------ SUPPLIED RECORDS ------

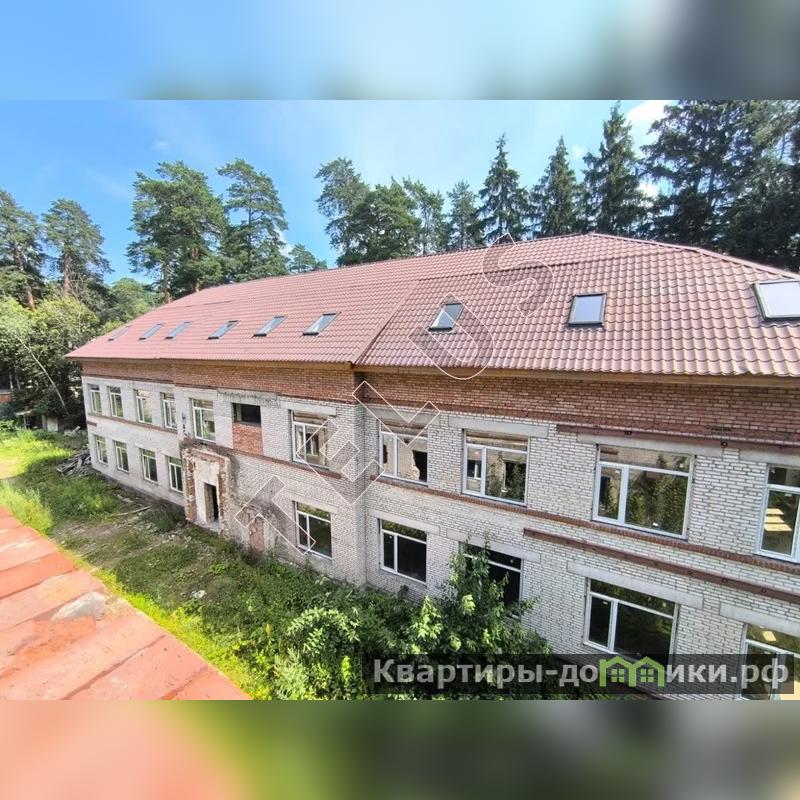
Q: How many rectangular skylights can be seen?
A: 9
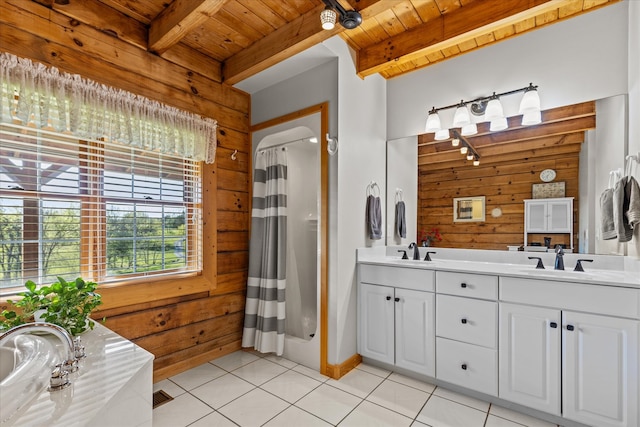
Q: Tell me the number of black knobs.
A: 7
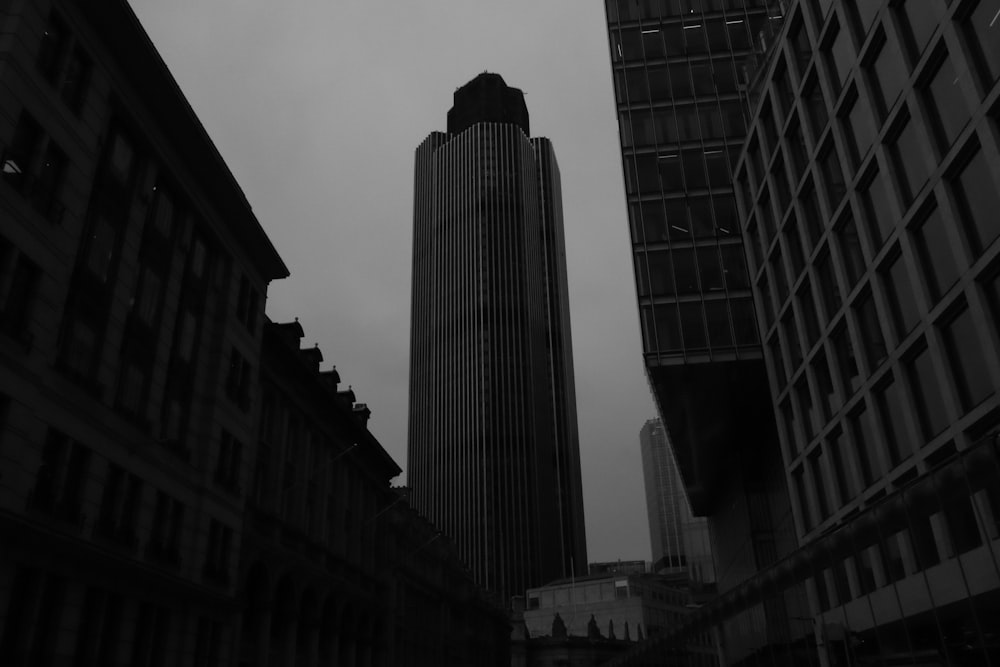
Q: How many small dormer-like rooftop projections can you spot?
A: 5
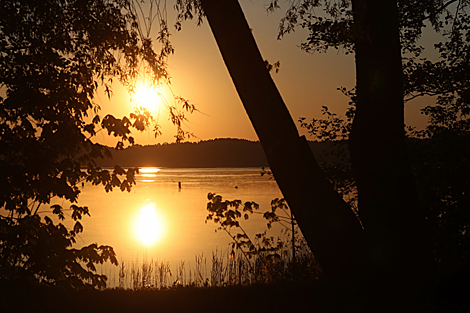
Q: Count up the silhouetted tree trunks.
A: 2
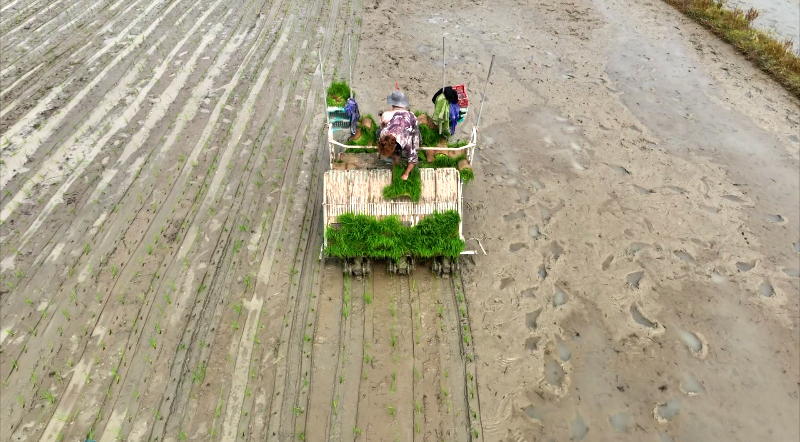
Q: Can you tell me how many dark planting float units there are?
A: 3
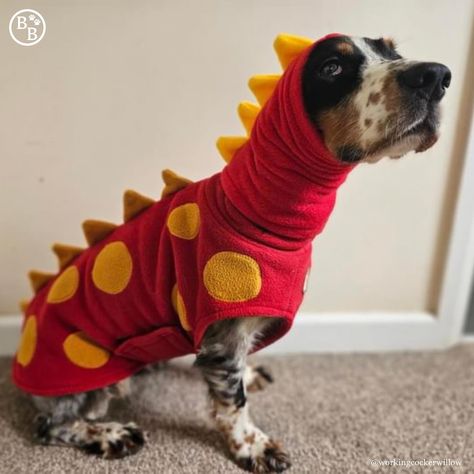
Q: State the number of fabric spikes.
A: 10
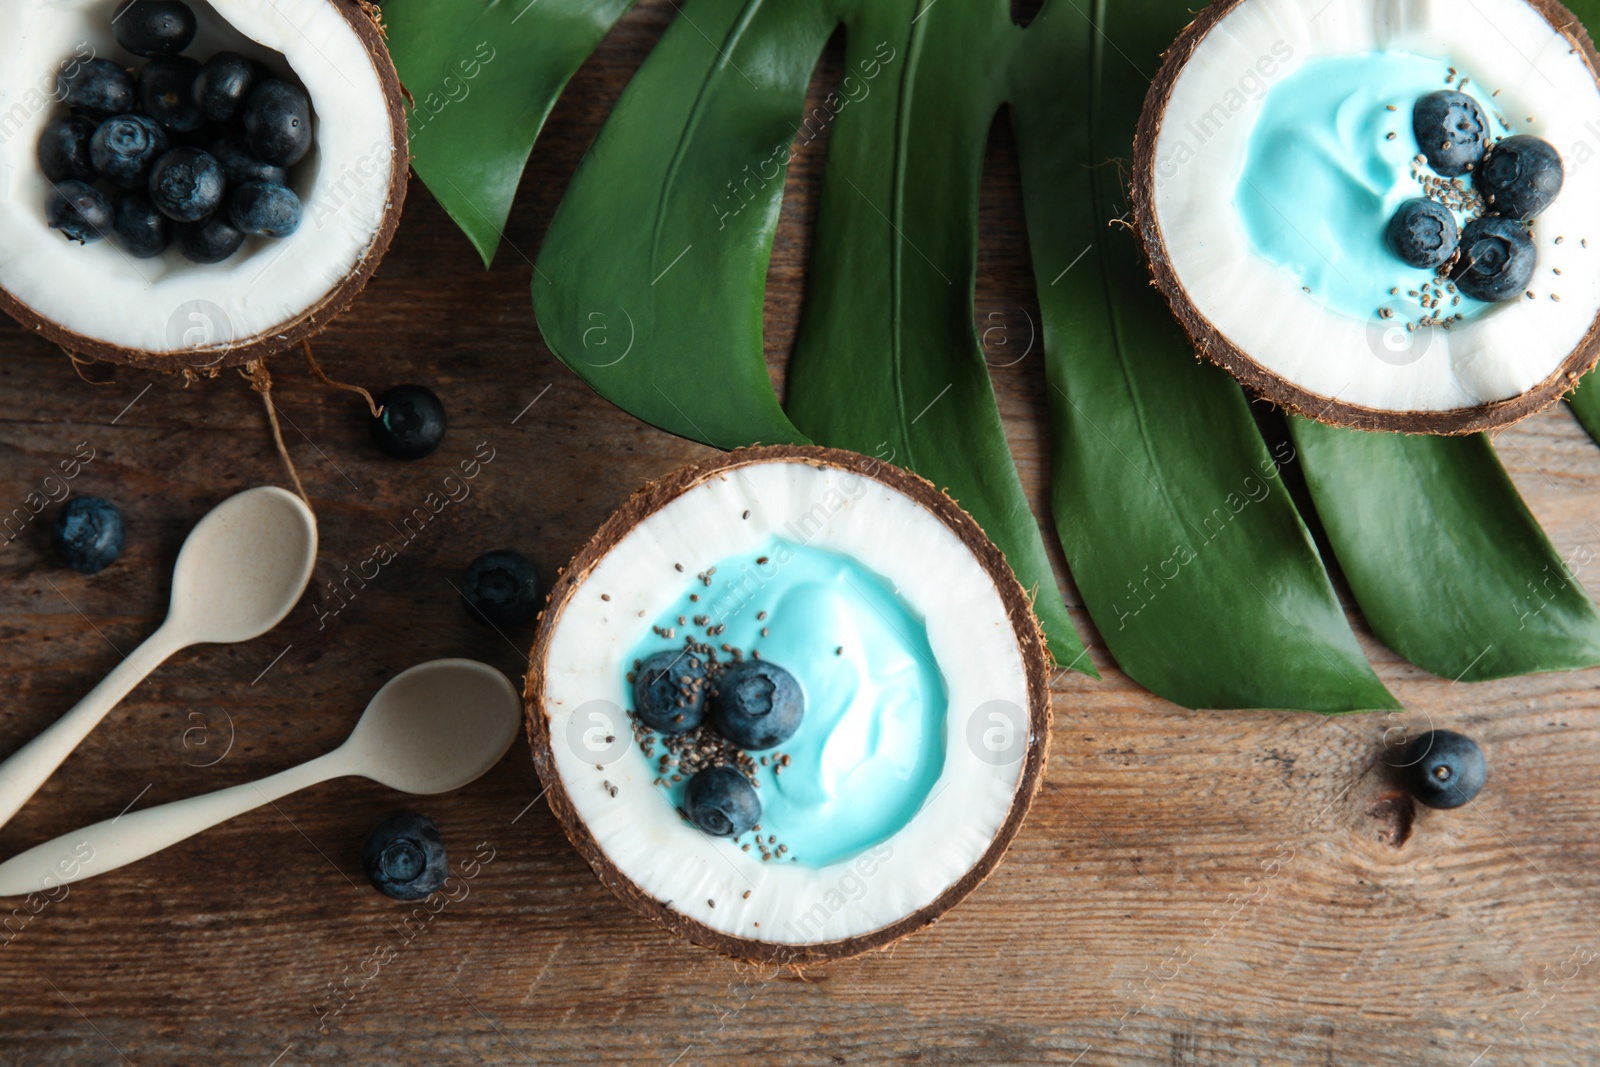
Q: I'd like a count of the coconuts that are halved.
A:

------

* [ACTIVITY]: Which lines above contain "number"? Show each of them.

* [ANSWER TO THE EXERCISE]:
Q: Tell me the number of black knobs.
Q: State the number of fabric spikes.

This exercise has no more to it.